Les sanctions pénales
Les sanctions pénales visent à punir l’auteur des détournements pour l’infraction qu’il a commise, qui peut être un délit ou un crime, selon le montant des sommes détournées et les circonstances des faits. L’auteur des détournements peut être poursuivi par le ministère public ou par la victime, qui se constitue partie civile. Les sanctions pénales peuvent consister en :
- Une amende : l’auteur des détournements doit payer une somme d’argent au Trésor public, dont le montant varie selon l’infraction commise et le régime applicable (contraventionnel, correctionnel ou criminel). Par exemple, le délit d’abus de biens sociaux est puni d’une amende pouvant aller jusqu’à 375 000 €.
- Une peine d’emprisonnement : l’auteur des détournements doit subir une privation de liberté, dont la durée varie selon l’infraction commise et le régime applicable. Par exemple, le délit d’abus de biens sociaux est puni d’une peine pouvant aller jusqu’à 5 ans d’emprisonnement.
- Des peines complémentaires : l’auteur des détournements peut se voir infliger des mesures restrictives ou dissuasives, telles que l’interdiction d’exercer une activité professionnelle ou sociale, la confiscation des biens acquis frauduleusement, l’affichage ou la diffusion de la décision de condamnation, etc.
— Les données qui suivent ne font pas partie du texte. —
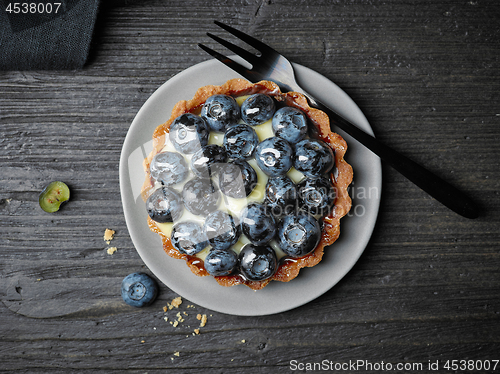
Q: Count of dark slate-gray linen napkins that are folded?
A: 1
Modèle de mission d’expertise judiciaire comptable et financière
Nommer l’expert judiciaire qu’il lui plaira inscrit sur les listes dans la catégorie “D.1. Comptabilité” avec la mission suivante :
- se faire communiquer par toute personne dont l’expert-comptable de la société
- les bilans et comptes de résultats, liasses fiscales, balances comptables, journaux comptables, fichiers FEC
- les procès-verbaux des assemblées générales de la société sur les 5 dernières années
- tout élément qu’il estimera nécessaire à sa mission, étant précisé qu’en cas de refus ou de carence d’une partie il en tiendra compte dans son rapport et/ou saisira le juge d’une demande d’injonction
- Rechercher toutes anomalies comptables apparentes et/ou avérées et en particulier celles qui concernent les sous-traitants, les créances clients, les règlements des fournisseurs et l’existence d’éventuels abus de biens sociaux et/ou détournements au profit de toute personne dont tel ou tel associé ou dirigeant.
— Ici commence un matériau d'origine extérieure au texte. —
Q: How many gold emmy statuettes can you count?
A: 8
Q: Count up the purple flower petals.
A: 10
- Vérifier toutes les sommes allouées et/ou versées aux dirigeants au titre de rémunérations
- Établir le rapport qui sera remis au Tribunal ainsi qu’aux parties.
- Préciser que l’expert :
- En concertation avec les parties, établira un calendrier prévisionnel de ses opérations à l’issue de la première réunion d’expertise qui devra avoir lieu dans le mois de sa désignation ;
- Au plus tard deux (2) mois après la première réunion d’expertise, l’expert actualisera ce calendrier, indiquant un délai aux parties pour procéder à des interventions forcées et les informant de la date à laquelle il envisage de leur adresser son document de synthèse ;
- Transmettra aux parties un document de synthèse, sauf exception dont il se justifiera dans son rapport, et fixera le calendrier de la phase conclusive de ses opérations, déterminant sauf circonstances particulières, la date limite du dépôt des dernières observations des parties sur le document de synthèse, rappelant aux parties qu’il n’est pas tenu de prendre en considération les observations envoyées au-delà de ce délai et leur rappelant la date
qui lui est impartie pour déposer son rapport.